Um kurz nach vier fiel sie todmüde ins Bett und wurde dann am Morgen leider zu früh von den ersten Sonnenstrahlen geweckt. Sie hatte im angeheiterten Zustand natürlich völlig vergessen die Rollos zuzuziehen. An Schlaf war nun leider nicht mehr zu denken. Stattdessen schrieb sie Jane eine 'Guten-Morgen-Nachricht' und wankte dann ins Bad um sich abzuschminken und ihre Zähne zu putzen.

Gute drei Stunden später saß Zora mit Jane und Liv in einem kleinen Bistro und betrachtete lächelnd Jane, die wiederum aufmerksam Liv folgte. Jane sah für ihre Verhältnisse casual aus, dunkelblaue Jeans, schlichte, aber hochwertige Sneaker und eine lockere cremefarbene Leinenbluse. Sie war dabei also immer noch sie selbst und sah umwerfend aus. Zudem verlief dieses Treffen um ein Vielfaches besser, als es eigentlich tun sollte, in Anbetracht des Altersunterschieds und der insgesamt unklaren Lage, in der Jane und Zora sich befanden. Aber wie Zora gehofft hatte verstanden Jane und Liv sich blendend. Sie unterhielten sich gerade über die Ausstellung. Liv konnte ihre Einschätzung natürlich mit allerlei Vorwissen fundieren und mit hochgestochenen Fachbegriffen ausschmücken. Dabei konnte Jane nicht ganz mithalten, dafür hatte sie allerdings mit Ribéry, dem Fotografen, persönlich gesprochen und konnte Liv in dieser Hinsicht Rede und Antwort stehen.

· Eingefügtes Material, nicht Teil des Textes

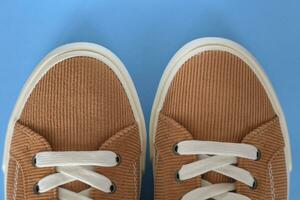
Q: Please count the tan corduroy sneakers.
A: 2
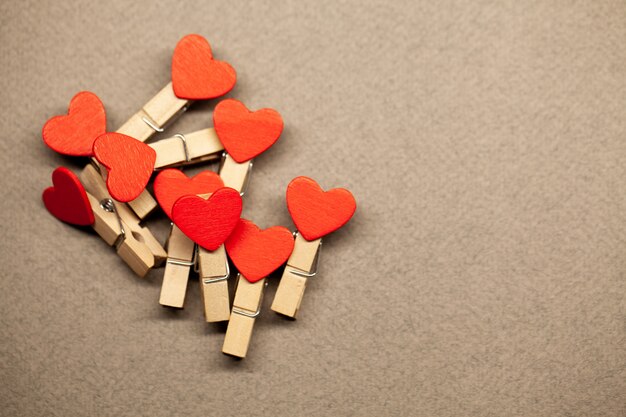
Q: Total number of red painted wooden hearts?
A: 9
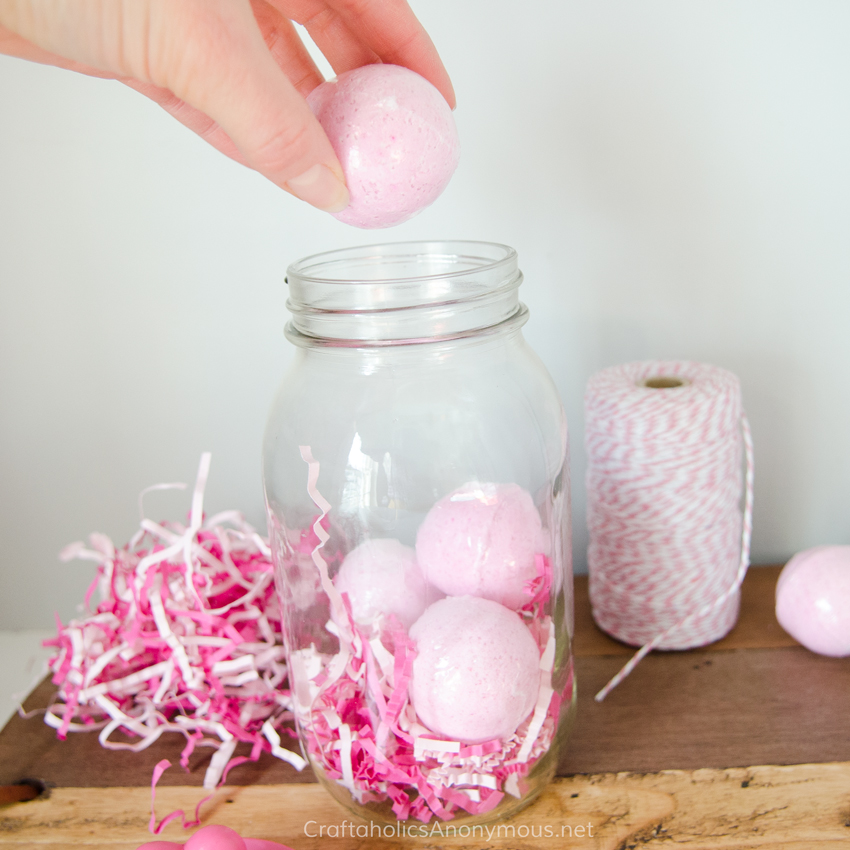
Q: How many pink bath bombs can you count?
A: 5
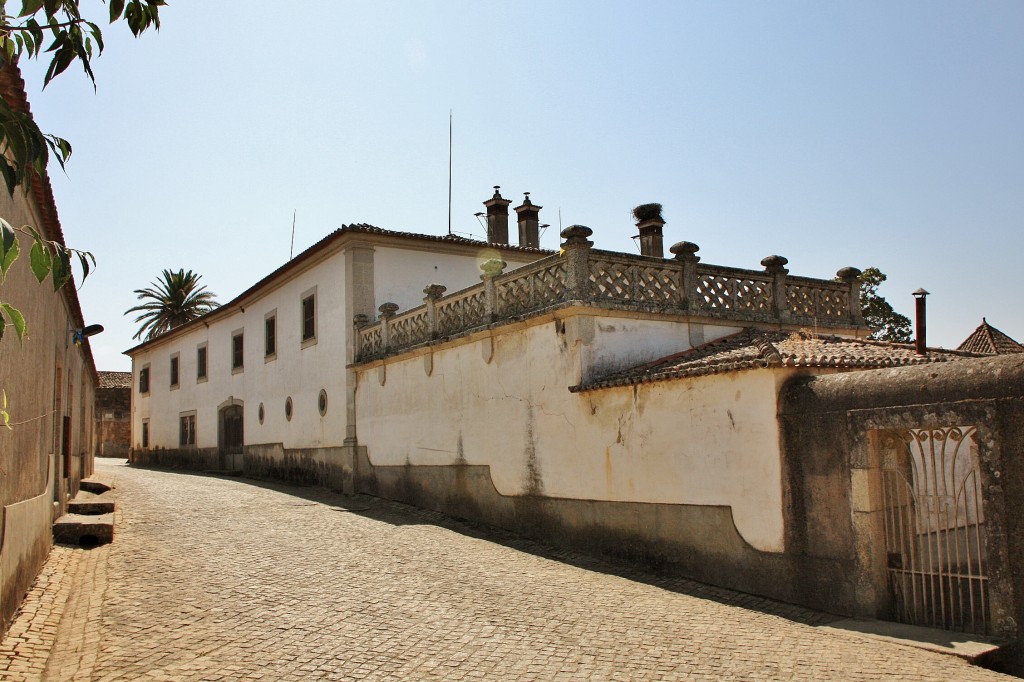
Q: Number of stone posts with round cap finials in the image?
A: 8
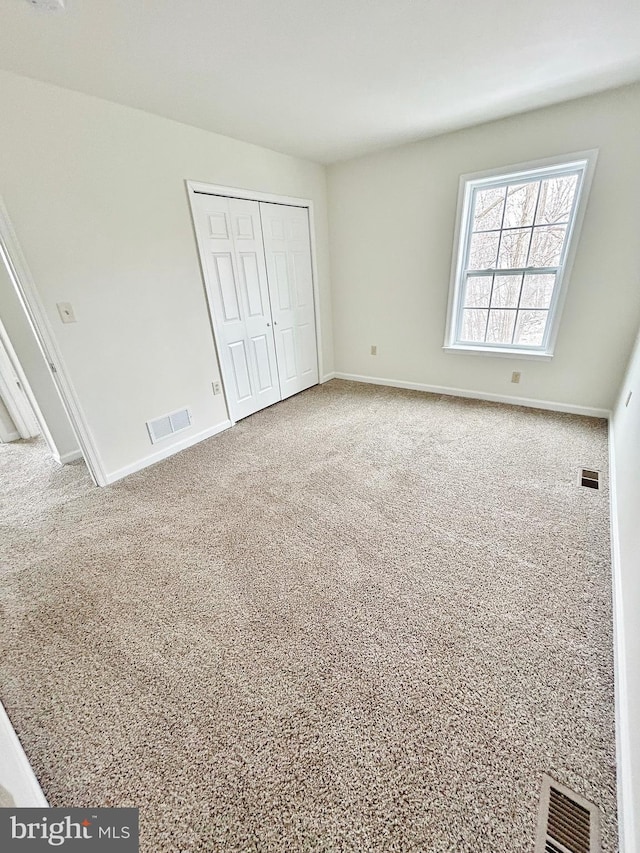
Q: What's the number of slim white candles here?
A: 0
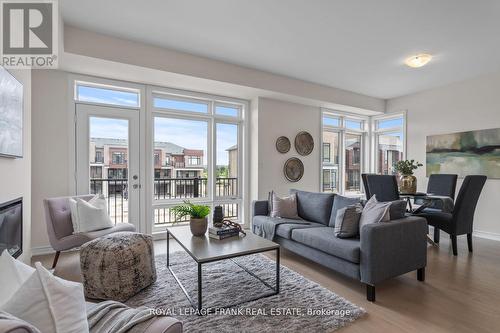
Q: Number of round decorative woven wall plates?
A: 3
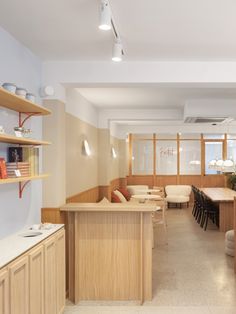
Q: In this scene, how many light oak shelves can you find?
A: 3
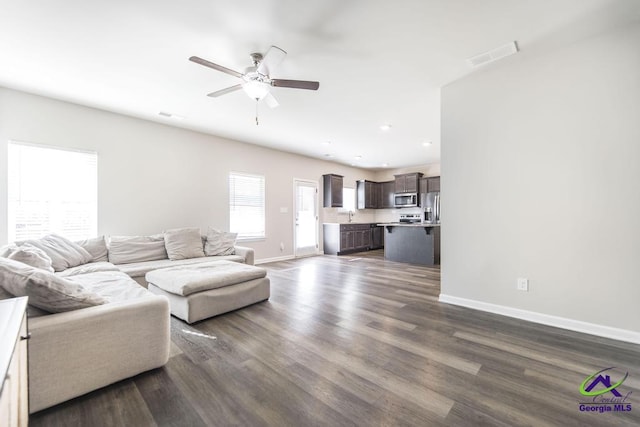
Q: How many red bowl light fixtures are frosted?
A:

Jane ertappte Zora beim Starren und schenkte ihr ein Lächeln, bevor sie Liv auf eine Frage antwortete. Zora errötete minimal und bemühte sich schnellstmöglich wieder dem Gespräch zu folgen. Als Jane sich einige Zeit später in Richtung WC entschuldigte musterte Zora ihre beste Freundin, nachdem ihr Blick Jane gefolgt war, bis diese aus ihrem Sichtfeld verschwunden war. „Also, was sagst du?" Liv grinste sie an. „Ich, ihr seit soo süß zusammen." Sie schüttelte sich quasi vor Begeisterung. „Und von wegen nicht offiziell, das sieht doch jeder Blinde!" Sie knuffte Zora in die Seite. „Und ich verstehe dich, sie ist wirklich toll. Obwohl... Kunstausstellung, Ritterburgen, Abende vor dem Fernseher... Und Partys sind nicht so eures?!" Liv lachte fast schon zynisch. „Da ist es wohl klar, dass du nichts gleichaltriges findest." Zora wollte ihr einen Spruch reindrücken, aber ihr fehlte die letzte Motivation. Sie war einfach nur von purem Glück erfüllt, ihr war ganz wohlig warm im Inneren.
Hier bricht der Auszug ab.